Requirement
Search the records for the word "wooden" and pick out every line that has it.
### Source material
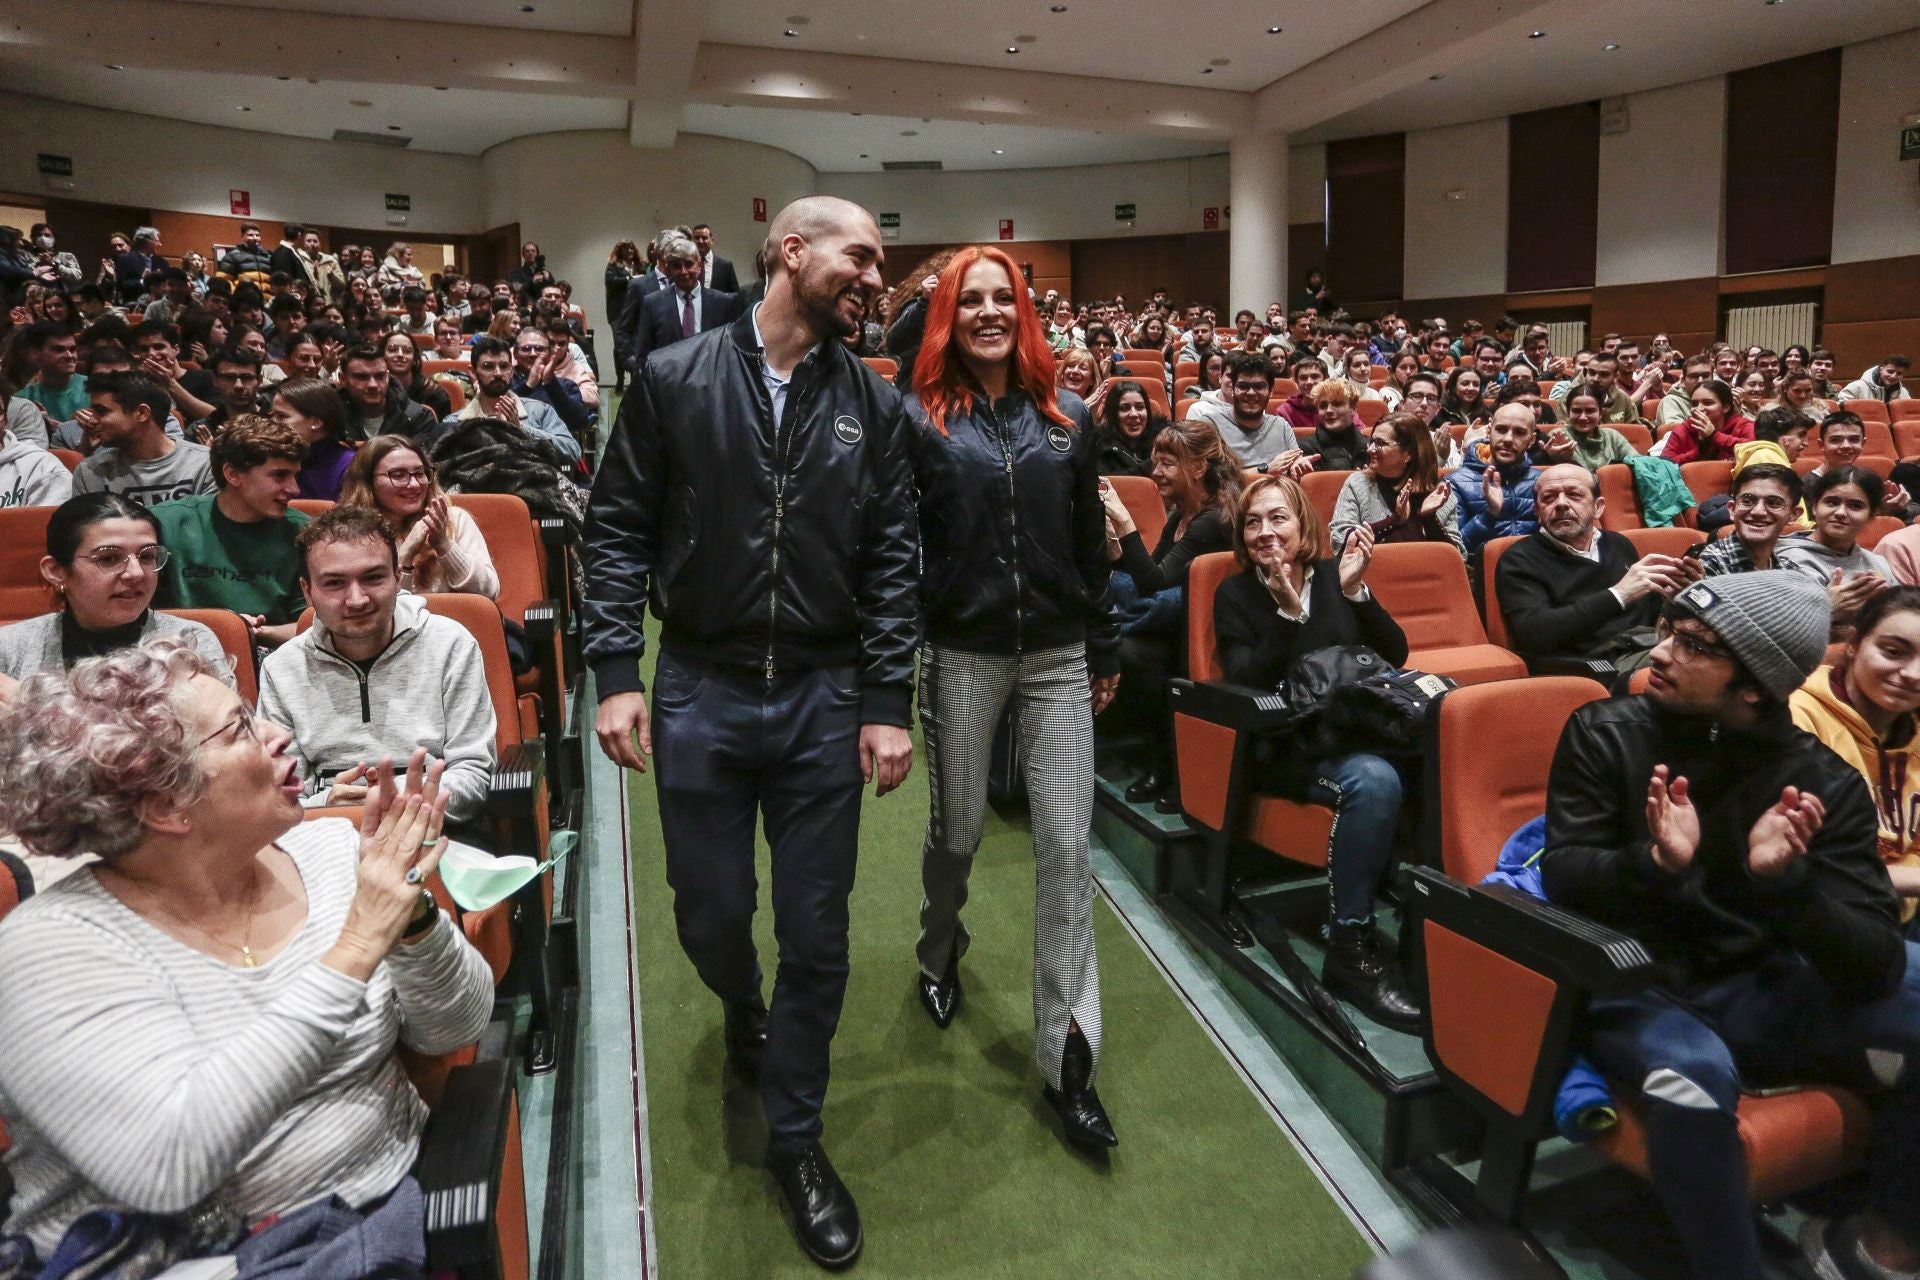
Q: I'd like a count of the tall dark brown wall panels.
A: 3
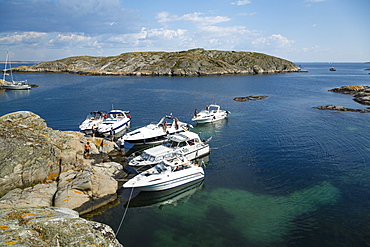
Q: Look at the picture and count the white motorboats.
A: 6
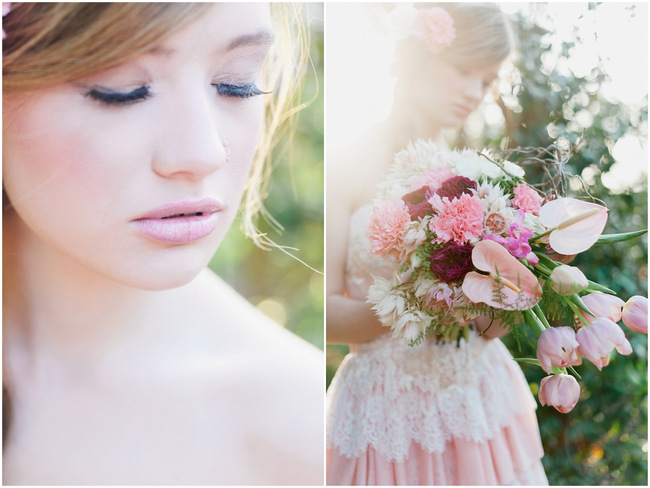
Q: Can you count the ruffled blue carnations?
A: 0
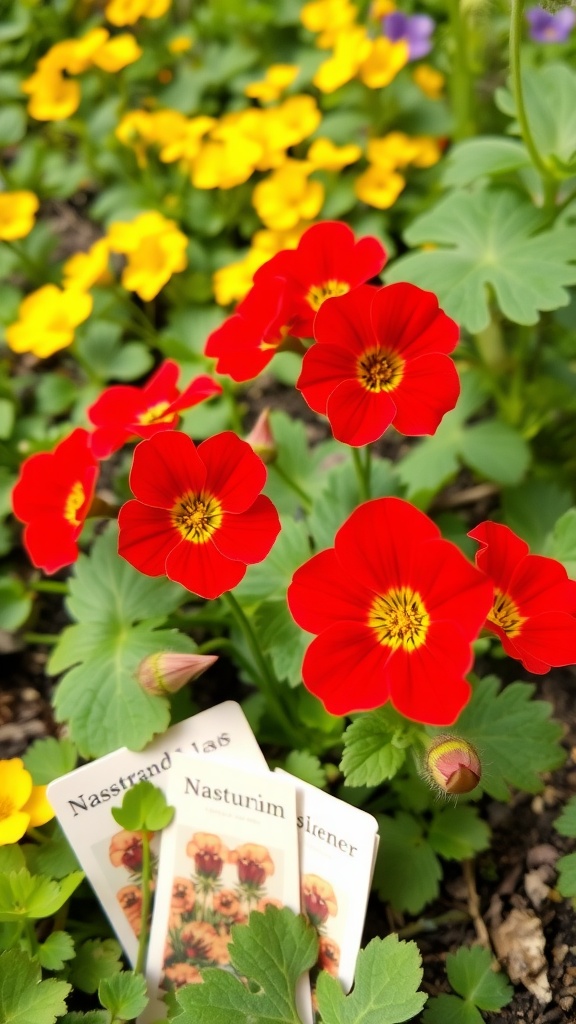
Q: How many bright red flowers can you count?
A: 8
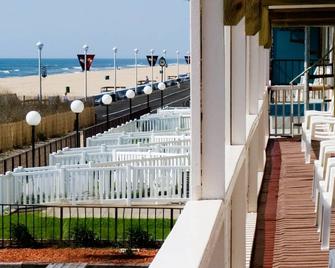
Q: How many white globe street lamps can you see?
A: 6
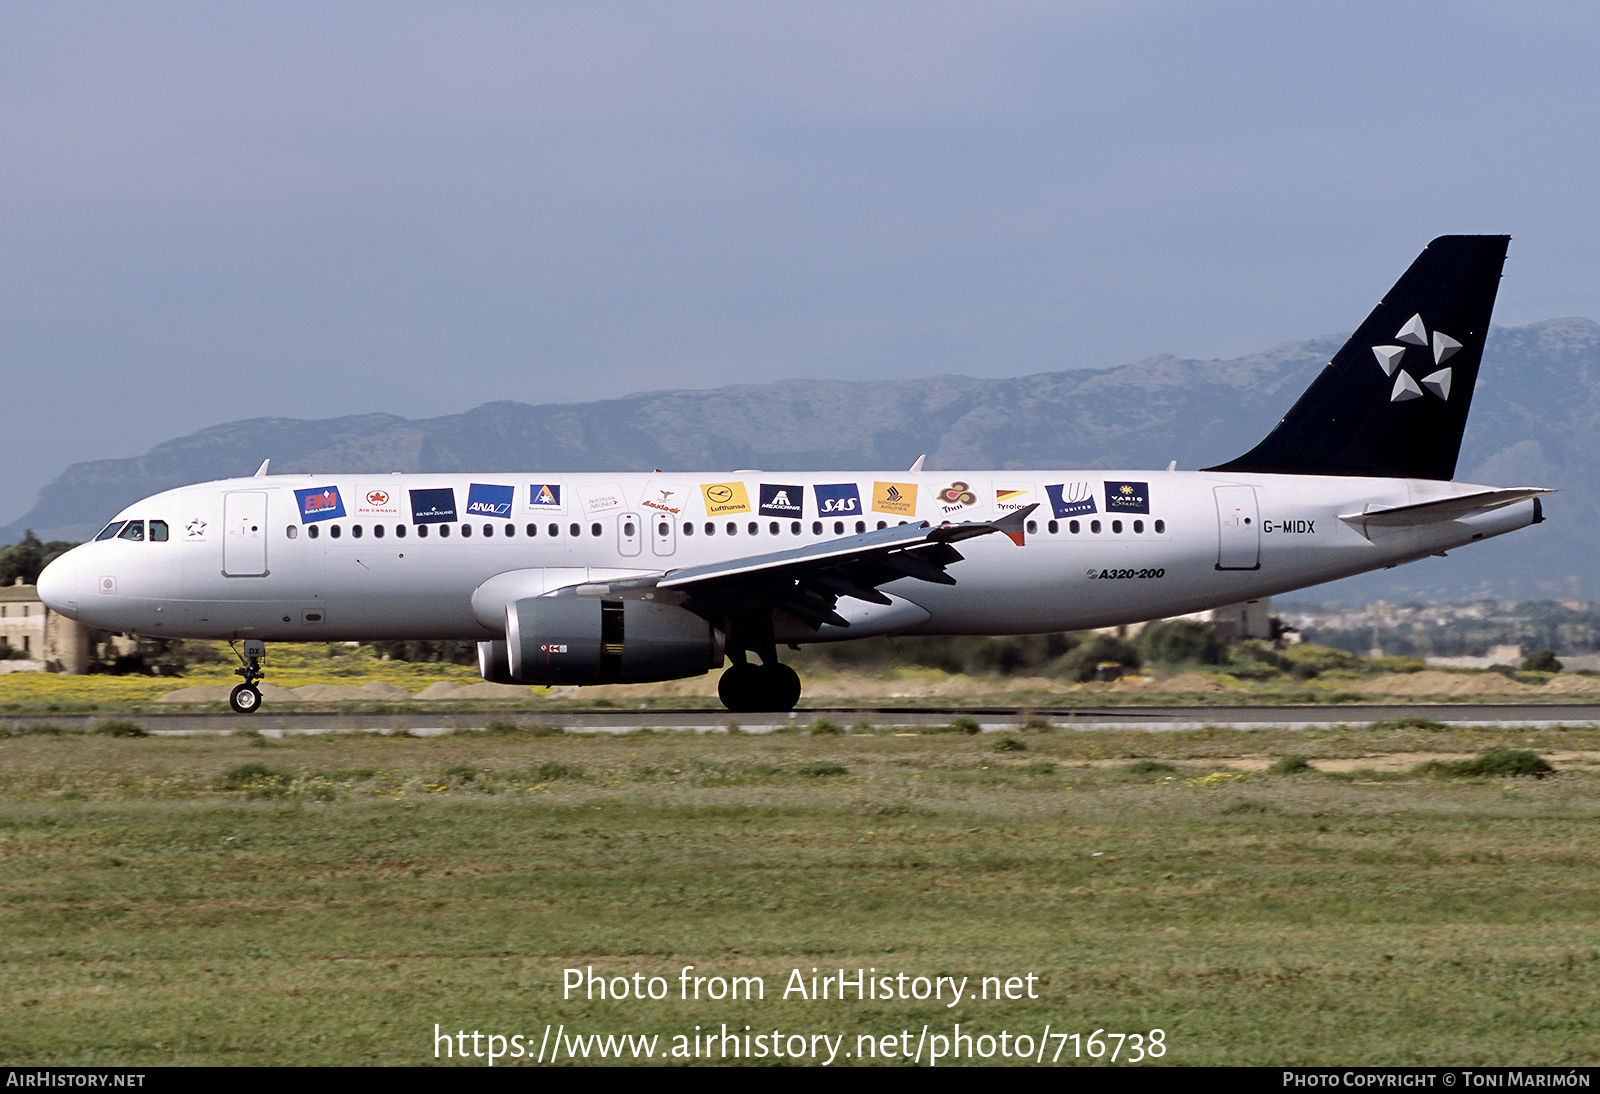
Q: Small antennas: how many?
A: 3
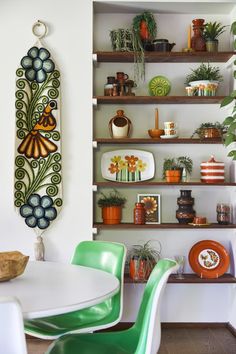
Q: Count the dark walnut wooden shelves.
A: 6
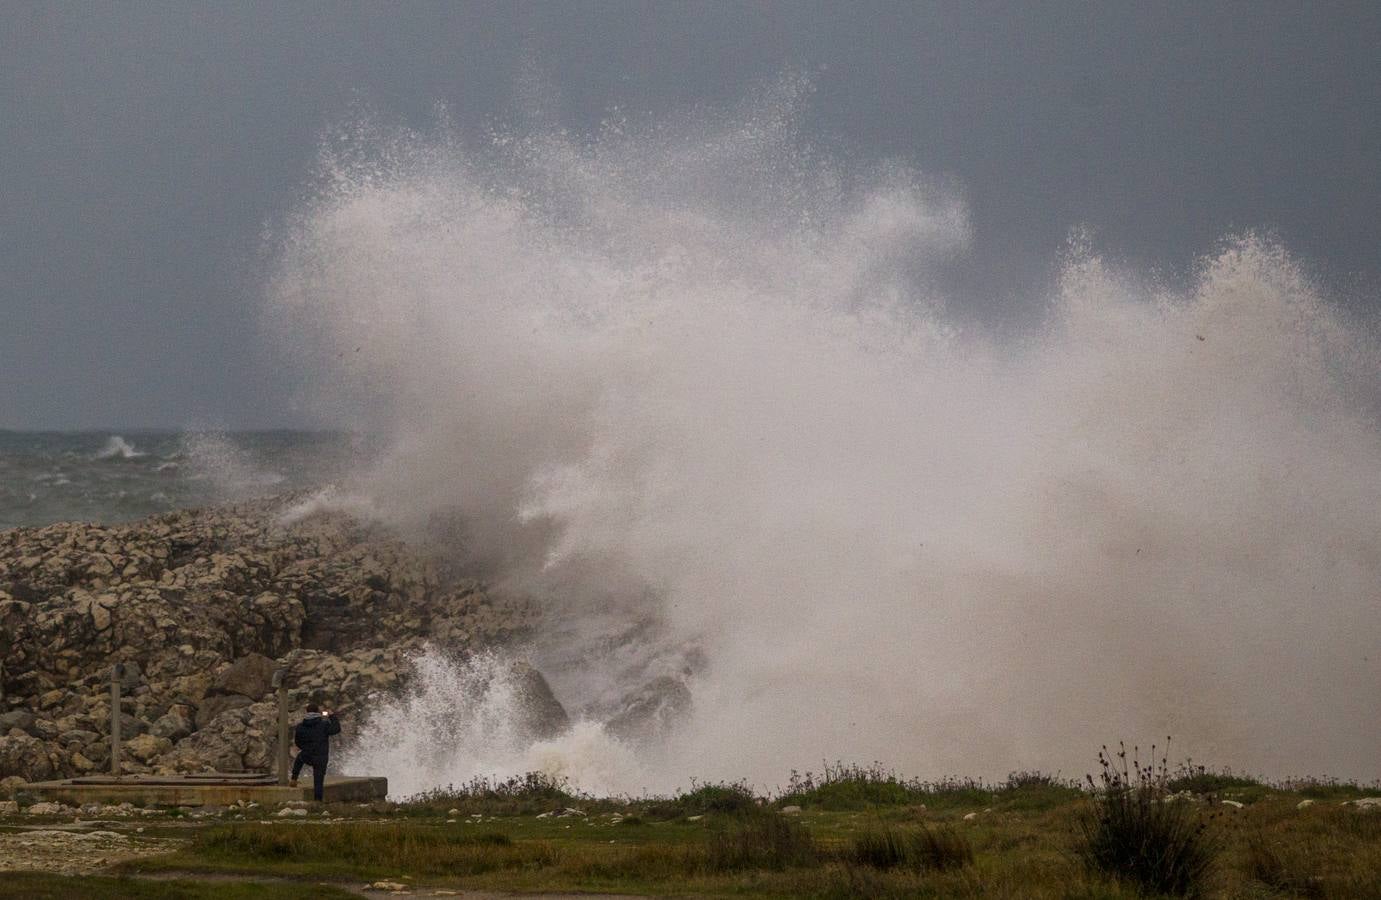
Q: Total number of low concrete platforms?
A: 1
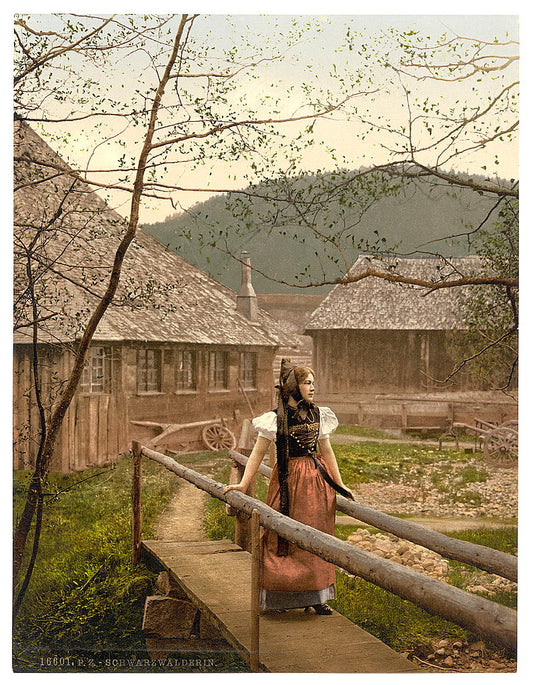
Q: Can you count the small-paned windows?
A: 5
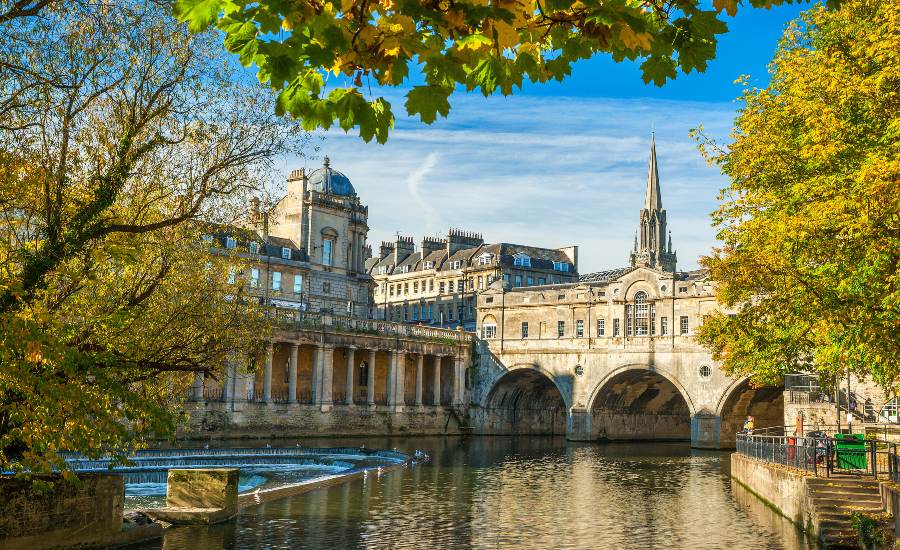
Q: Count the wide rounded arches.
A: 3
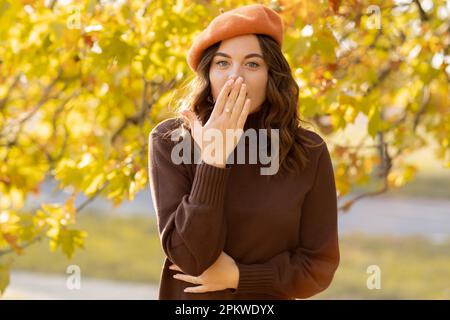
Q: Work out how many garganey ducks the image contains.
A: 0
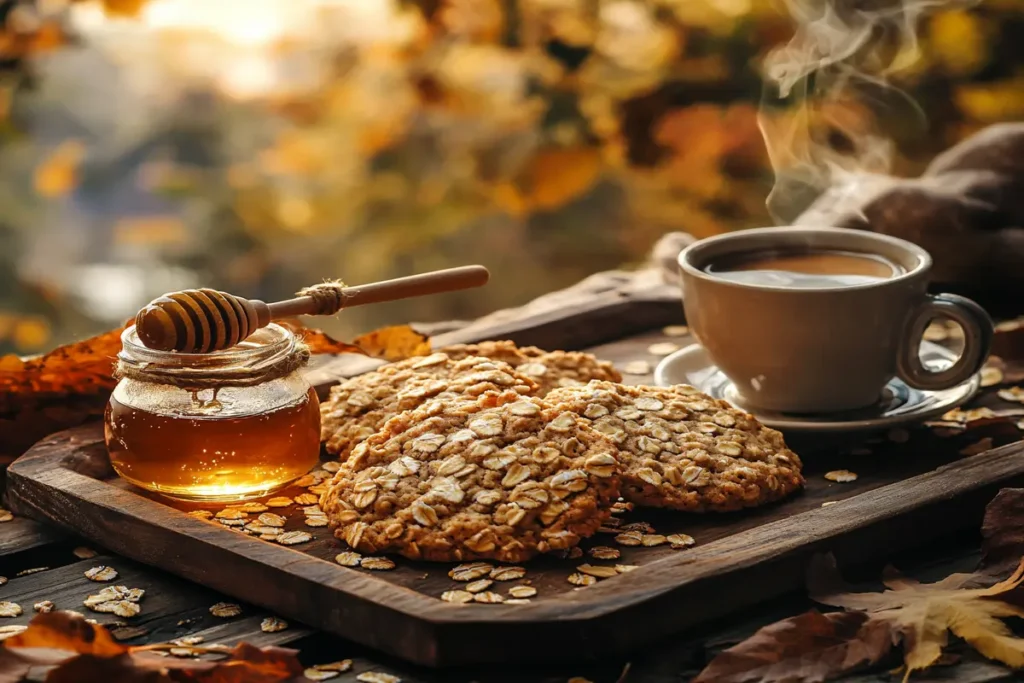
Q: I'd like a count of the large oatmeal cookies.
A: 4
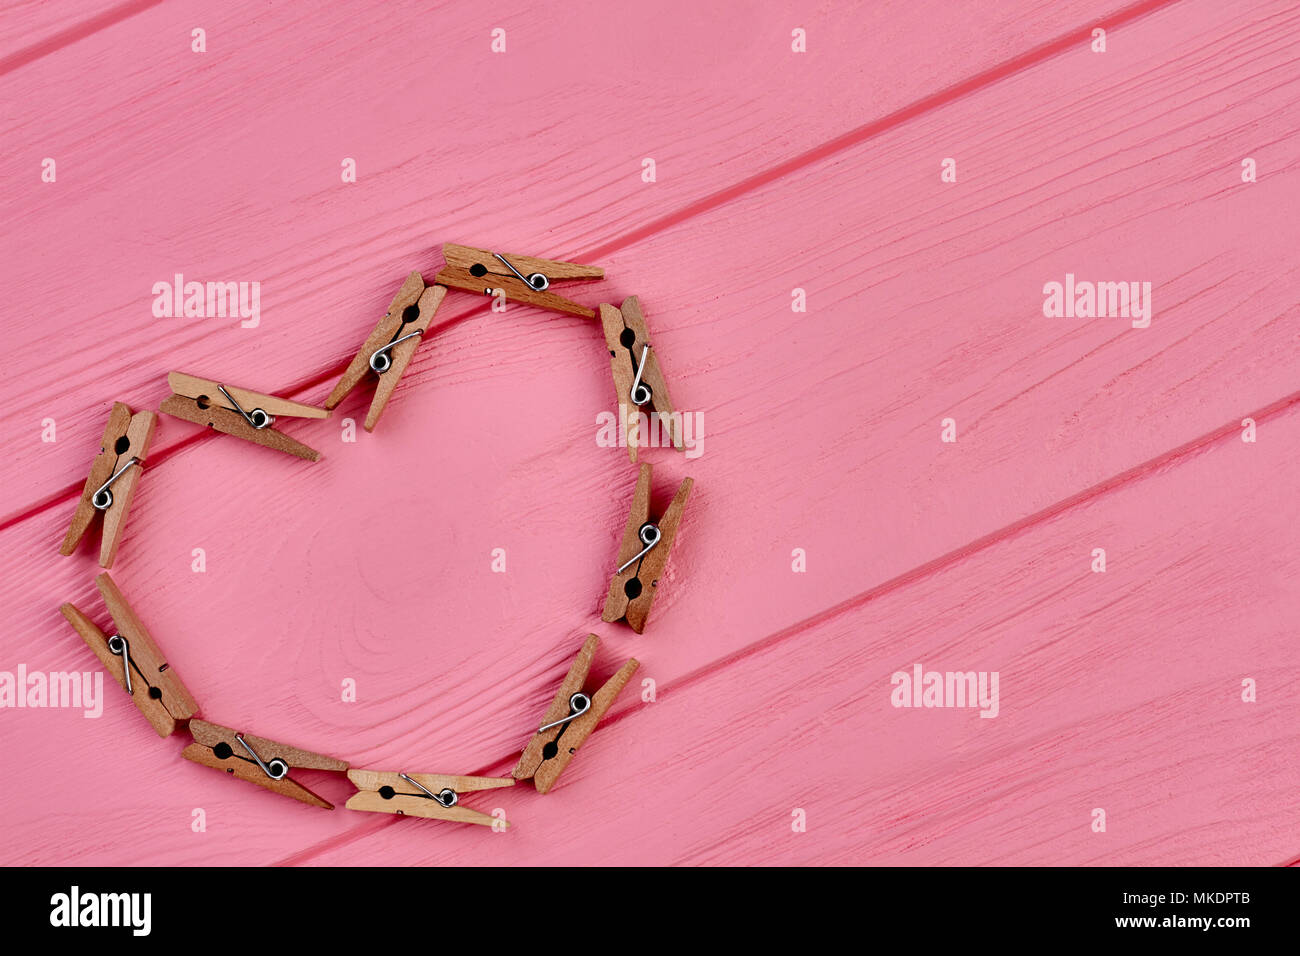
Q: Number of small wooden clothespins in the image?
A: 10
######
Task answer
Q: Count the dark walnut wooden shelves.
Q: Number of small wooden clothespins in the image?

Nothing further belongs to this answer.